Most California consumers are unaware of the fact that the contingency fee between the lawyer and client in most personal injury and wrongful death cases is negotiable.
You see, California Business and Professions Code section 6147, clearly states that a contingency fee is voidable by the client absent a written statement in the retainer disclosing to the client that the fee is not set by law but is negotiable between client and attorney. All of our firm’s contingency fee retainer agreements clearly disclose this information.
If the lawyer fails to comply with her responsibilities under the code, then the contingency fee agreement can be voided or cancelled by the client. It should be noted that if this happens and, if the lawyer provides value to the client, then the lawyer is entitled to a “reasonable” fee. In some cases, this may be substantially less than the amount originally asked for in the written contingency fee agreement.

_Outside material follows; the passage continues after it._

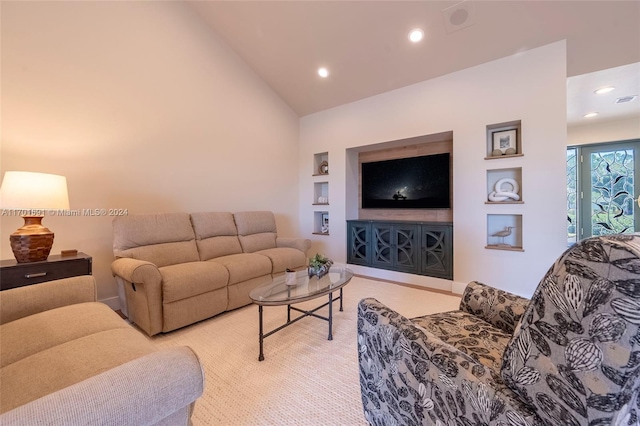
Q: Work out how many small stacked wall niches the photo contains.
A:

I share this with you so that you, your family members and friends are all informed consumers. The fact of the matter is that almost every term in a contingency fee agreement is negotiable. While some clauses (such as attorney contingency fees) are mandatory, others are optional and can and should be discussed with any lawyer you are thinking about hiring.
Does this mean that the lawyer you are meeting with is required to accept your proposed negotiated fee? No it doesn’t. Truth be told, most well respected and experienced lawyers know the amount of time and effort it’s going to take to get the job done and the fee proposed in their retainer agreement reflects what they feel is fair and equitable.

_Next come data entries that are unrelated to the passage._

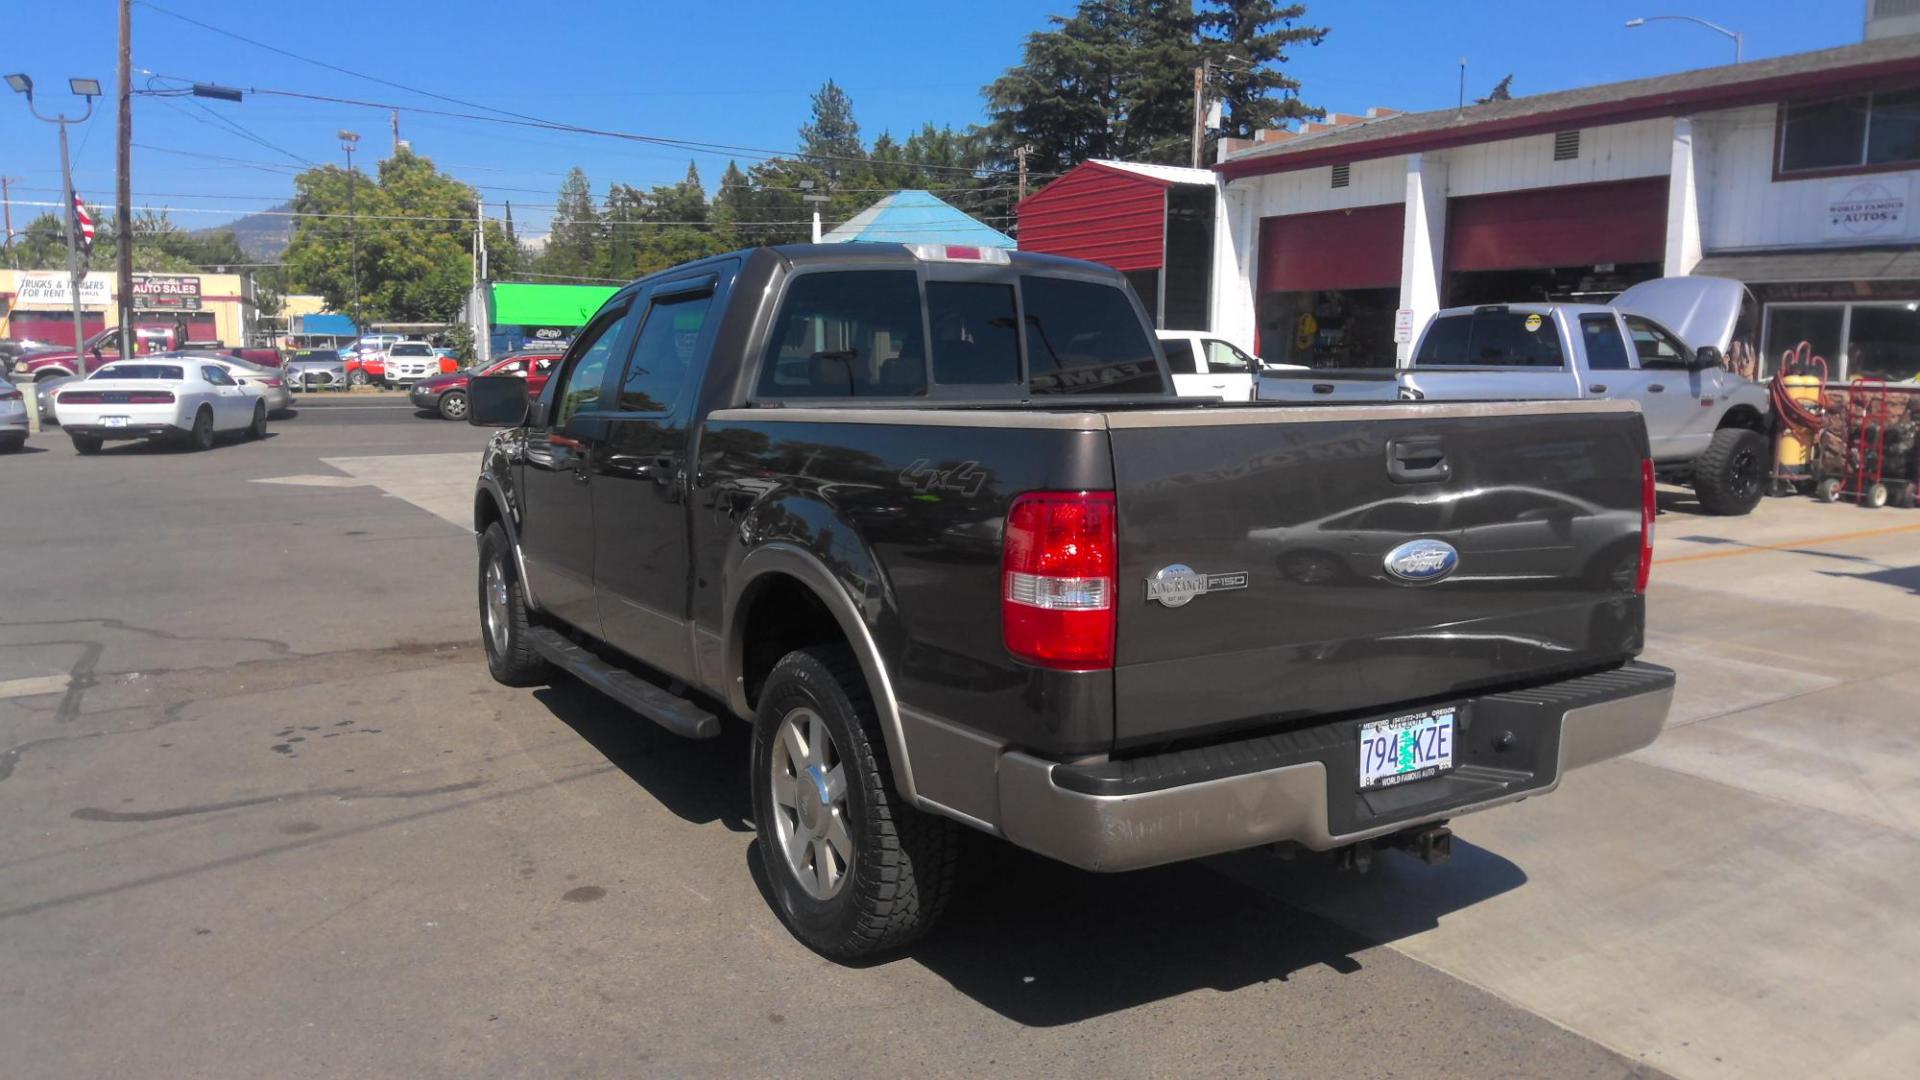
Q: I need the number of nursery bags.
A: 0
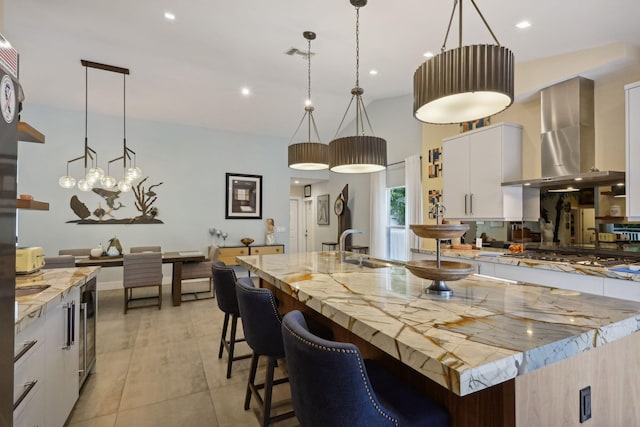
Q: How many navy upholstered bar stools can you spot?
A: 3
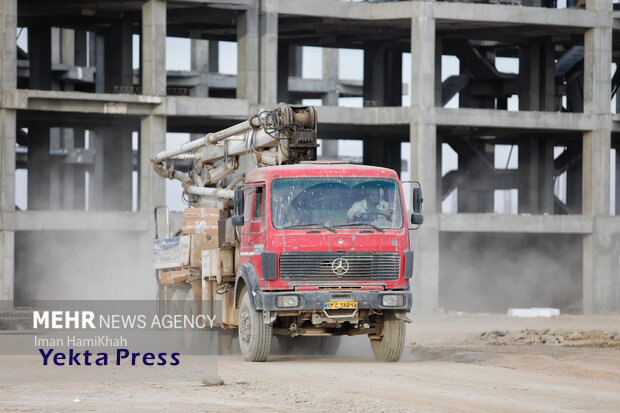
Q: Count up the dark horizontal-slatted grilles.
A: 1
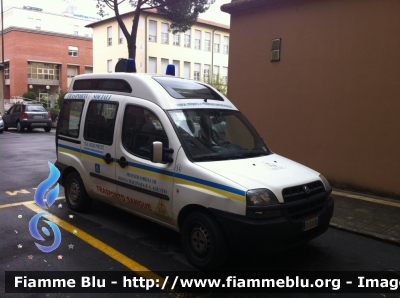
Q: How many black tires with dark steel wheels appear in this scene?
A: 2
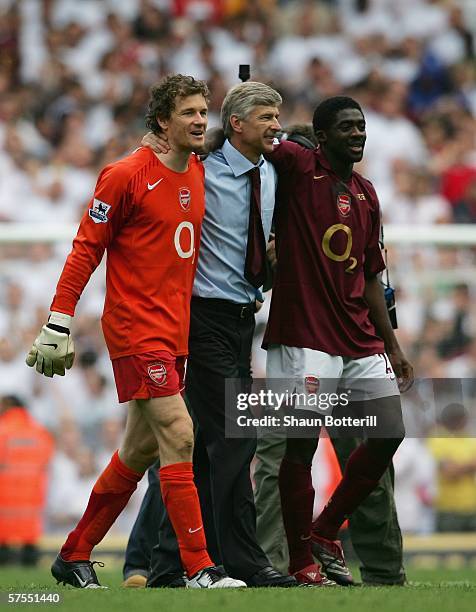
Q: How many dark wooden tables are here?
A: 0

But here’s the deal. How do you know you’re sitting across the desk from such a lawyer? How do you know she will be unwilling to reduce her fee in exchange for you retaining her firm?
I’ve always liked this law and welcome this conversation with all new clients. I do however find it disheartening that many lawyers fail to share this nice little tidbit of information with their clients. Simply put, failing to do so misleads the client and is the wrong way to start a new professional relationship. Furthermore, it violates California law.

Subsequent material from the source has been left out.